→ **Counting comprehension data**:
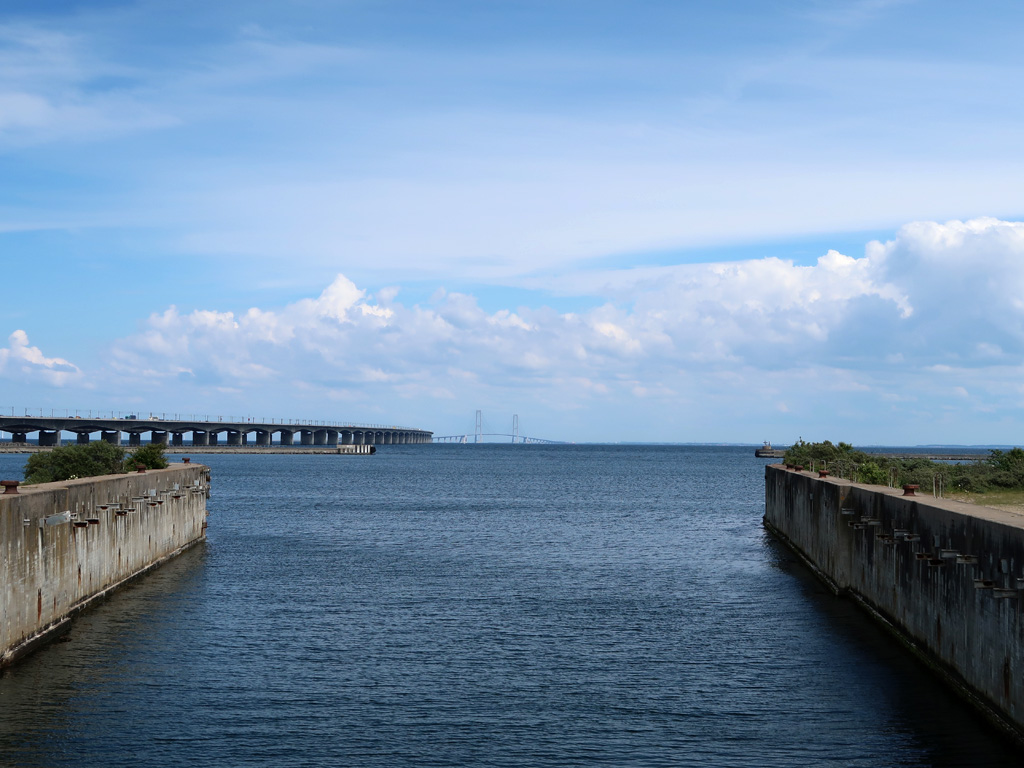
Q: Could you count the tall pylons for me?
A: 2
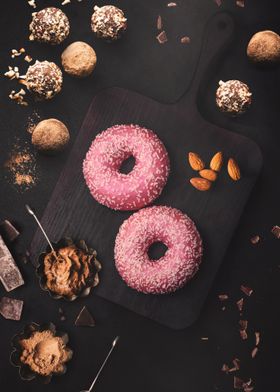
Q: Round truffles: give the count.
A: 7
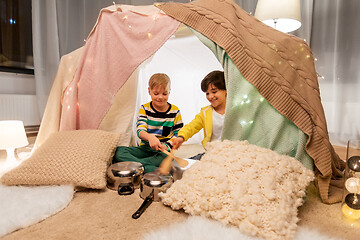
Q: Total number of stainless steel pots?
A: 3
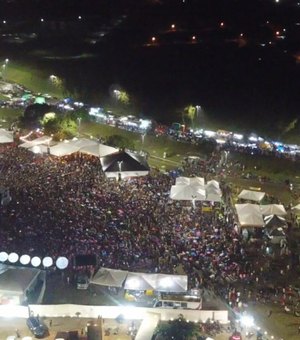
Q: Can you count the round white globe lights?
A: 6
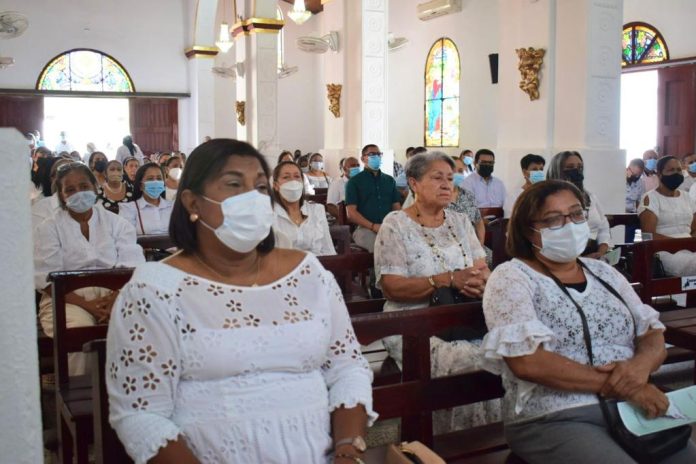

→ **THE PROBLEM**: Each record above must be returned exactly as written, with its pictures omitted.

→ **ANSWER BELOW**:
Q: Could you count the tall pylons for me?
A: 2
Q: Round truffles: give the count.
A: 7
Q: Total number of stainless steel pots?
A: 3
Q: Can you count the round white globe lights?
A: 6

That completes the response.